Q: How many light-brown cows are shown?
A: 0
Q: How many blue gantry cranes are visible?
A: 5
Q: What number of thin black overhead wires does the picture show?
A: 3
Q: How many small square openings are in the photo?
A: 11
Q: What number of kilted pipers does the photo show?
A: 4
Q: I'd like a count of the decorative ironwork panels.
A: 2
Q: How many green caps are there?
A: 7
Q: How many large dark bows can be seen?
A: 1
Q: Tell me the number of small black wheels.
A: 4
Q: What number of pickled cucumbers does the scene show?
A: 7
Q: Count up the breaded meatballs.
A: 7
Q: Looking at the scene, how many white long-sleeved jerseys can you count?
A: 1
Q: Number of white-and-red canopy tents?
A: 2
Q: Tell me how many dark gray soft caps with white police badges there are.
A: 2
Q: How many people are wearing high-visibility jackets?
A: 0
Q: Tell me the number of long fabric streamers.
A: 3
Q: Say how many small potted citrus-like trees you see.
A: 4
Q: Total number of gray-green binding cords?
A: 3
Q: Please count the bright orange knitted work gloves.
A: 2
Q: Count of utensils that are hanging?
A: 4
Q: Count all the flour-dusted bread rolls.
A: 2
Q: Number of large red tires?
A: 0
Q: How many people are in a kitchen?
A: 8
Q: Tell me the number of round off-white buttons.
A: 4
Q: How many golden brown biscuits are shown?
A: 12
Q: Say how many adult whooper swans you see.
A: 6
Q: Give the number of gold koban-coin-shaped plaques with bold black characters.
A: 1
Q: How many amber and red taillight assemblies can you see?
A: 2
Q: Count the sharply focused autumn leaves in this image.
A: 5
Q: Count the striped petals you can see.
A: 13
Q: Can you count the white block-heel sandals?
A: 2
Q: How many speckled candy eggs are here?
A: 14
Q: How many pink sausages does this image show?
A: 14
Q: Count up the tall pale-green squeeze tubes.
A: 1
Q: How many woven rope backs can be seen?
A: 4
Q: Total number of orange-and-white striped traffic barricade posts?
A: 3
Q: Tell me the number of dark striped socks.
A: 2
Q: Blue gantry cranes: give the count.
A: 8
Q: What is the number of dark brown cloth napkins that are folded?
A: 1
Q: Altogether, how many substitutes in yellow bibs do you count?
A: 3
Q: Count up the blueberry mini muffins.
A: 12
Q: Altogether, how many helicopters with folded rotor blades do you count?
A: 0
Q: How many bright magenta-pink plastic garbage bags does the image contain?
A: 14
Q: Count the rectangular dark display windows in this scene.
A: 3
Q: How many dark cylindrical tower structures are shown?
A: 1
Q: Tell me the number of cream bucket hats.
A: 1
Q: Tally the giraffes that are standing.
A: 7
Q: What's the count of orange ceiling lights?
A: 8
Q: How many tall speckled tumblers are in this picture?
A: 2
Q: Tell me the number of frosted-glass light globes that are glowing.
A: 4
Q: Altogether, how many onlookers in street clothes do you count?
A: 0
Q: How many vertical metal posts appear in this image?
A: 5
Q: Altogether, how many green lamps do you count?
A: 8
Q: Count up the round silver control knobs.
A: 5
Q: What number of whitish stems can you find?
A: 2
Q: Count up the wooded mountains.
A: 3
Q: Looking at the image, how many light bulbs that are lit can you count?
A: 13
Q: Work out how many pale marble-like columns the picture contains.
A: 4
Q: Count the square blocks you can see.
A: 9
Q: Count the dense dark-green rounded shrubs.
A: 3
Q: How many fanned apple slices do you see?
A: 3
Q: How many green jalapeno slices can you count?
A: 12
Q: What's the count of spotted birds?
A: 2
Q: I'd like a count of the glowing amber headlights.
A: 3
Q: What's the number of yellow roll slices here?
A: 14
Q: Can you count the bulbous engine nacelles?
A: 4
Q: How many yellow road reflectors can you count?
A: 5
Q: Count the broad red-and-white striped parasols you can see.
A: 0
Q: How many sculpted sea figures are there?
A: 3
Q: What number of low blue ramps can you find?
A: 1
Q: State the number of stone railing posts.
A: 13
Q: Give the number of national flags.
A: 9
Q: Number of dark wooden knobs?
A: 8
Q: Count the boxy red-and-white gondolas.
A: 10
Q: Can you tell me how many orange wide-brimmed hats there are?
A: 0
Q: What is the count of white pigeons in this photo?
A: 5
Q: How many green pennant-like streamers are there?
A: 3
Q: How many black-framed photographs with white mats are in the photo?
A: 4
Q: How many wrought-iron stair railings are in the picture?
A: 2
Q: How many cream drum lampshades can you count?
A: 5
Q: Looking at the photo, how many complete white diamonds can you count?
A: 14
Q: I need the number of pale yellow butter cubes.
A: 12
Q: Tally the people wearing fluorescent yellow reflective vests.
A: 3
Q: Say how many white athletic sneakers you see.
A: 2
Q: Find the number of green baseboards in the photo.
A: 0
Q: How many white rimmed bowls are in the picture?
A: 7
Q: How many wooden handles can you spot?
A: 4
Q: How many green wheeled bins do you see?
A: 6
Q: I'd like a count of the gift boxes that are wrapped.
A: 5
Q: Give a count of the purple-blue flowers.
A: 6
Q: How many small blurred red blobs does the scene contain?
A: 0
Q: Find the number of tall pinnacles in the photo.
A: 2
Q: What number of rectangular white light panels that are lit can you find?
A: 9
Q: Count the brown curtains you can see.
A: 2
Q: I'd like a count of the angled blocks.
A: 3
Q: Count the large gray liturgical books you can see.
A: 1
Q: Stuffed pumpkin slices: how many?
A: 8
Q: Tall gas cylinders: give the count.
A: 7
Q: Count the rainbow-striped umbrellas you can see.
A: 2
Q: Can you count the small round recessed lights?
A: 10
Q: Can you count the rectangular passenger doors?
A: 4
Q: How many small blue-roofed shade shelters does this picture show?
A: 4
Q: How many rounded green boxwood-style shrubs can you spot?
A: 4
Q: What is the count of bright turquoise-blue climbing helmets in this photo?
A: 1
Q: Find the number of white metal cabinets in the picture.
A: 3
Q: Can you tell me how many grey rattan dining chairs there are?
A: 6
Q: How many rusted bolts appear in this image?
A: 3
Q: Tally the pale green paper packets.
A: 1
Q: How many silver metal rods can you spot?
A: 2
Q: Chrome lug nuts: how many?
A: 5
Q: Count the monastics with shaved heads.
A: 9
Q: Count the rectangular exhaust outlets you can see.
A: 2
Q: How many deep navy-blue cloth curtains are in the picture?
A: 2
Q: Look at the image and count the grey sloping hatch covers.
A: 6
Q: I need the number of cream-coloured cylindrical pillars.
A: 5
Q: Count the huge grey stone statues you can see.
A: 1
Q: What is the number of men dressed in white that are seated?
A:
———
-- About this task --
The required response is a complete, exact copy of the records.

-- Output below --
Q: How many light-brown cows are shown?
A: 0
Q: How many blue gantry cranes are visible?
A: 5
Q: What number of thin black overhead wires does the picture show?
A: 3
Q: How many small square openings are in the photo?
A: 11
Q: What number of kilted pipers does the photo show?
A: 4
Q: I'd like a count of the decorative ironwork panels.
A: 2
Q: How many green caps are there?
A: 7
Q: How many large dark bows can be seen?
A: 1
Q: Tell me the number of small black wheels.
A: 4
Q: What number of pickled cucumbers does the scene show?
A: 7
Q: Count up the breaded meatballs.
A: 7
Q: Looking at the scene, how many white long-sleeved jerseys can you count?
A: 1
Q: Number of white-and-red canopy tents?
A: 2
Q: Tell me how many dark gray soft caps with white police badges there are.
A: 2
Q: How many people are wearing high-visibility jackets?
A: 0
Q: Tell me the number of long fabric streamers.
A: 3
Q: Say how many small potted citrus-like trees you see.
A: 4
Q: Total number of gray-green binding cords?
A: 3
Q: Please count the bright orange knitted work gloves.
A: 2
Q: Count of utensils that are hanging?
A: 4
Q: Count all the flour-dusted bread rolls.
A: 2
Q: Number of large red tires?
A: 0
Q: How many people are in a kitchen?
A: 8
Q: Tell me the number of round off-white buttons.
A: 4
Q: How many golden brown biscuits are shown?
A: 12
Q: Say how many adult whooper swans you see.
A: 6
Q: Give the number of gold koban-coin-shaped plaques with bold black characters.
A: 1
Q: How many amber and red taillight assemblies can you see?
A: 2
Q: Count the sharply focused autumn leaves in this image.
A: 5
Q: Count the striped petals you can see.
A: 13
Q: Can you count the white block-heel sandals?
A: 2
Q: How many speckled candy eggs are here?
A: 14
Q: How many pink sausages does this image show?
A: 14
Q: Count up the tall pale-green squeeze tubes.
A: 1
Q: How many woven rope backs can be seen?
A: 4
Q: Total number of orange-and-white striped traffic barricade posts?
A: 3
Q: Tell me the number of dark striped socks.
A: 2
Q: Blue gantry cranes: give the count.
A: 8
Q: What is the number of dark brown cloth napkins that are folded?
A: 1
Q: Altogether, how many substitutes in yellow bibs do you count?
A: 3
Q: Count up the blueberry mini muffins.
A: 12
Q: Altogether, how many helicopters with folded rotor blades do you count?
A: 0
Q: How many bright magenta-pink plastic garbage bags does the image contain?
A: 14
Q: Count the rectangular dark display windows in this scene.
A: 3
Q: How many dark cylindrical tower structures are shown?
A: 1
Q: Tell me the number of cream bucket hats.
A: 1
Q: Tally the giraffes that are standing.
A: 7
Q: What's the count of orange ceiling lights?
A: 8
Q: How many tall speckled tumblers are in this picture?
A: 2
Q: Tell me the number of frosted-glass light globes that are glowing.
A: 4
Q: Altogether, how many onlookers in street clothes do you count?
A: 0
Q: How many vertical metal posts appear in this image?
A: 5
Q: Altogether, how many green lamps do you count?
A: 8
Q: Count up the round silver control knobs.
A: 5
Q: What number of whitish stems can you find?
A: 2
Q: Count up the wooded mountains.
A: 3
Q: Looking at the image, how many light bulbs that are lit can you count?
A: 13
Q: Work out how many pale marble-like columns the picture contains.
A: 4
Q: Count the square blocks you can see.
A: 9
Q: Count the dense dark-green rounded shrubs.
A: 3
Q: How many fanned apple slices do you see?
A: 3
Q: How many green jalapeno slices can you count?
A: 12
Q: What's the count of spotted birds?
A: 2
Q: I'd like a count of the glowing amber headlights.
A: 3
Q: What's the number of yellow roll slices here?
A: 14
Q: Can you count the bulbous engine nacelles?
A: 4
Q: How many yellow road reflectors can you count?
A: 5
Q: Count the broad red-and-white striped parasols you can see.
A: 0
Q: How many sculpted sea figures are there?
A: 3
Q: What number of low blue ramps can you find?
A: 1
Q: State the number of stone railing posts.
A: 13
Q: Give the number of national flags.
A: 9
Q: Number of dark wooden knobs?
A: 8
Q: Count the boxy red-and-white gondolas.
A: 10
Q: Can you tell me how many orange wide-brimmed hats there are?
A: 0
Q: What is the count of white pigeons in this photo?
A: 5
Q: How many green pennant-like streamers are there?
A: 3
Q: How many black-framed photographs with white mats are in the photo?
A: 4
Q: How many wrought-iron stair railings are in the picture?
A: 2
Q: How many cream drum lampshades can you count?
A: 5
Q: Looking at the photo, how many complete white diamonds can you count?
A: 14
Q: I need the number of pale yellow butter cubes.
A: 12
Q: Tally the people wearing fluorescent yellow reflective vests.
A: 3
Q: Say how many white athletic sneakers you see.
A: 2
Q: Find the number of green baseboards in the photo.
A: 0
Q: How many white rimmed bowls are in the picture?
A: 7
Q: How many wooden handles can you spot?
A: 4
Q: How many green wheeled bins do you see?
A: 6
Q: I'd like a count of the gift boxes that are wrapped.
A: 5
Q: Give a count of the purple-blue flowers.
A: 6
Q: How many small blurred red blobs does the scene contain?
A: 0
Q: Find the number of tall pinnacles in the photo.
A: 2
Q: What number of rectangular white light panels that are lit can you find?
A: 9
Q: Count the brown curtains you can see.
A: 2
Q: I'd like a count of the angled blocks.
A: 3
Q: Count the large gray liturgical books you can see.
A: 1
Q: Stuffed pumpkin slices: how many?
A: 8
Q: Tall gas cylinders: give the count.
A: 7
Q: Count the rainbow-striped umbrellas you can see.
A: 2
Q: Can you count the small round recessed lights?
A: 10
Q: Can you count the rectangular passenger doors?
A: 4
Q: How many small blue-roofed shade shelters does this picture show?
A: 4
Q: How many rounded green boxwood-style shrubs can you spot?
A: 4
Q: What is the count of bright turquoise-blue climbing helmets in this photo?
A: 1
Q: Find the number of white metal cabinets in the picture.
A: 3
Q: Can you tell me how many grey rattan dining chairs there are?
A: 6
Q: How many rusted bolts appear in this image?
A: 3
Q: Tally the pale green paper packets.
A: 1
Q: How many silver metal rods can you spot?
A: 2
Q: Chrome lug nuts: how many?
A: 5
Q: Count the monastics with shaved heads.
A: 9
Q: Count the rectangular exhaust outlets you can see.
A: 2
Q: How many deep navy-blue cloth curtains are in the picture?
A: 2
Q: Look at the image and count the grey sloping hatch covers.
A: 6
Q: I need the number of cream-coloured cylindrical pillars.
A: 5
Q: Count the huge grey stone statues you can see.
A: 1
Q: What is the number of men dressed in white that are seated?
A:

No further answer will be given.